For instance, Scobie notes, a source close to William said it was the heir who took the lead on stripping scandal-cloaked Prince Andrew of his royal patronages and military titles in January 2022. However, the source said, journalists were briefed by those close to the queen that it was a "joined father-son move."
E! News reached out to Buckingham Palace and Kensington Palace for comment on the book's characterization of William and Charles' relationship and various reported details but has yet to hear back.
Charles' camp was allegedly incensed when the damage control following William and Kate Middleton's rocky tour of the Caribbean in March 2022 included reports of the prince's plans for modernizing the monarchy once he's on the throne. One aide called it "disrespectful," Scobie wrote, while another source said William was "out of order."

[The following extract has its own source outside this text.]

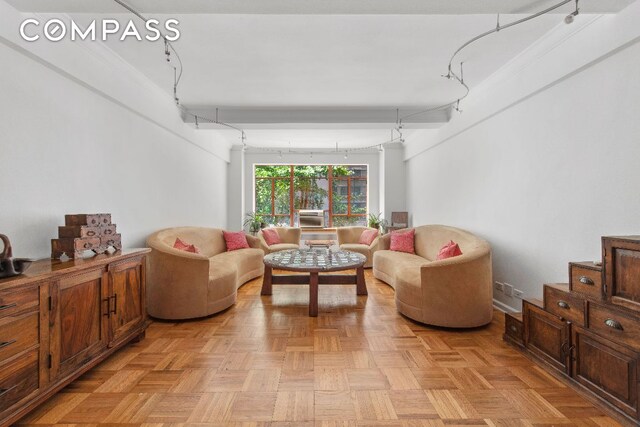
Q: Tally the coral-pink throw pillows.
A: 6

William also took it upon himself to condemn the behavior of his godmother Lady Susan Hussey—a former lady-in-waiting to the late queen—at a Buckingham Palace reception in November 2022. (Lady Susan, who resigned from her role as an unpaid lady of the household after the incident, persisted in quizzing British-born Ngozi Fulani, the CEO of domestic abuse charity Sistah Space, about where she was "really" from and touched her dreadlocks without asking.)

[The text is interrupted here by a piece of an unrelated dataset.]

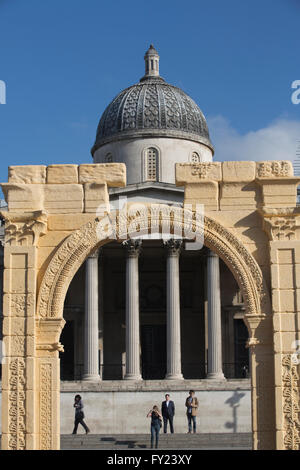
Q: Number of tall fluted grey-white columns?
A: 4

"Racism has no space in our society," a spokesperson for William said at the time, adding that it was "right that the individual has stepped aside with immediate effect."
While Charles' office had reacted quickly in calling Lady Susan's comments "unacceptable and deeply regrettable" after Fulani detailed the encounter on social media, a palace source told Scobie that they interpreted William's "rash...knee-jerk response" as an attempt to "disassociate, instead of thinking as a team."

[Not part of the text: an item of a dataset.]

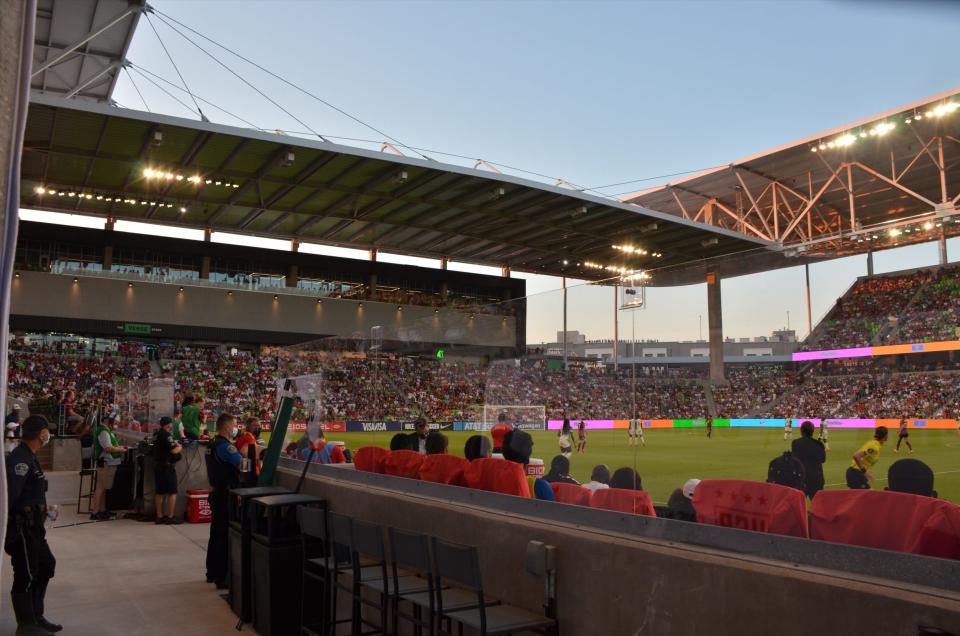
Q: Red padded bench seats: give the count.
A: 8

Charles hosted "a handful of trusted royal reporters" for a lavish dinner and overnight stay at Dumfries House, one of his estates in Scotland, in February 2020, according to Endgame. Scobie writes that the then-future king made the gesture in hopes of keeping Britain's most influential papers "onside" in the wake of Harry and Meghan Markle's announcement that they'd be stepping down as senior royals.
Scobie notes in the book that he was not invited to this gathering.
And before the so-called "Sandringham Summit" in January where Harry discussed the terms of his and Meghan's exit with his brother, father and grandmother, William took matters into his own hands to get ahead of the story, according to Scobie.
He writes that, when the Sunday Times reported that William had told a friend, "I've put my arm around my brothers all our lives. I can't do it anymore," the quotes echoed what he'd told the paper's editor at a pub the previous fall, after Harry and Meghan had filed lawsuits against multiple newspapers.
Neither Buckingham nor Kensington Palace has ever officially commented on their media policy or specific interactions with media outlets. But "palace sources," Scobie notes, told the Daily Mail in 2022 that it was "absolutely wrong" to suggest that anyone working at the palace had supplied damaging or confidential information about Harry and Meghan to members of the press when they were senior royals.
Kate's sartorial nods to Princess Diana are not only deliberate, they're a team effort, according to Endgame.
Whatever the look, it's "always discussed" with William (and the same went for Meghan and Harry when they were senior royals), a source who worked with both wives told Scobie.
And in some instances, the source said, someone would be tasked "to go back and pull images of Diana at a certain place or time for ideas."
Meghan told Oprah Winfrey in their 2021 interview that Harry was privy to "concerns and conversations" about how dark their first child's skin might be. (The queen and Prince Philip were not part of these conversations, Oprah stressed afterward.)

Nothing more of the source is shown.